■ Data provided:
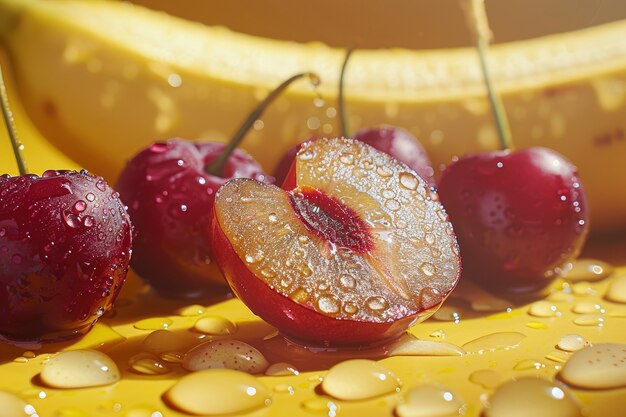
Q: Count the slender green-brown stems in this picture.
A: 4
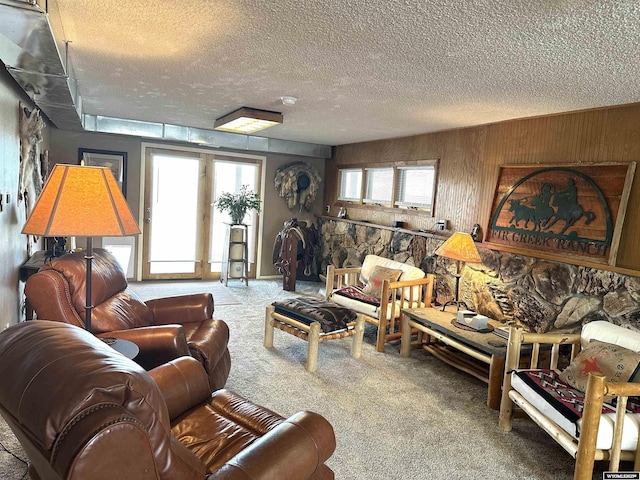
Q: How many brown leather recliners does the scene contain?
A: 2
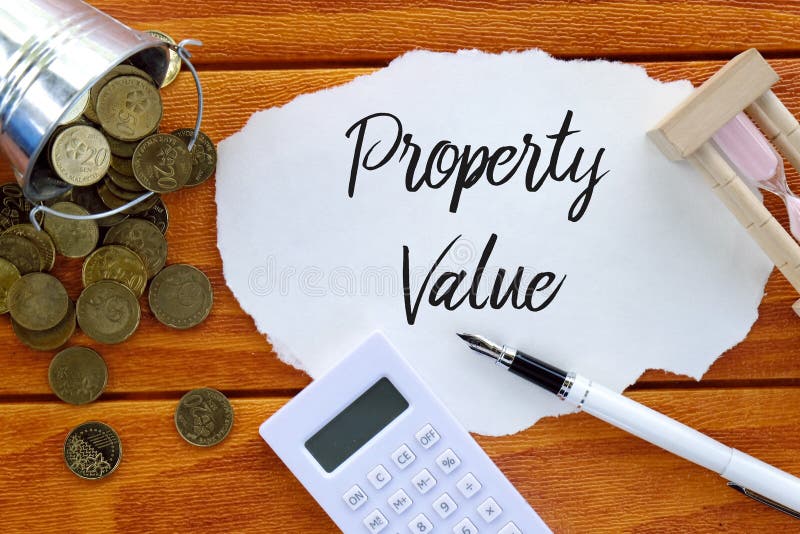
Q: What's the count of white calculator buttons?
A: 14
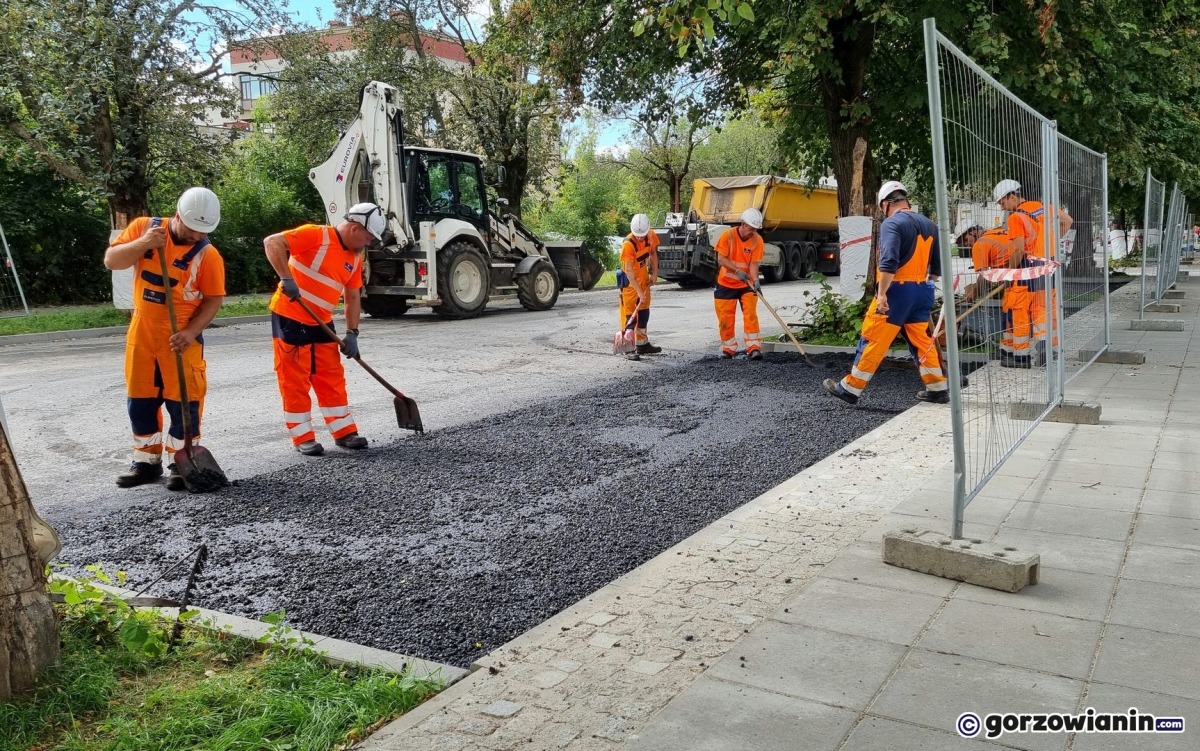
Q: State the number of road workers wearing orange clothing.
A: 7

■ Aim of the exercise:
Look through the material and copy each line that has "brown".

■ Written reply:
Q: Count the slender green-brown stems in this picture.
Q: How many brown leather recliners does the scene contain?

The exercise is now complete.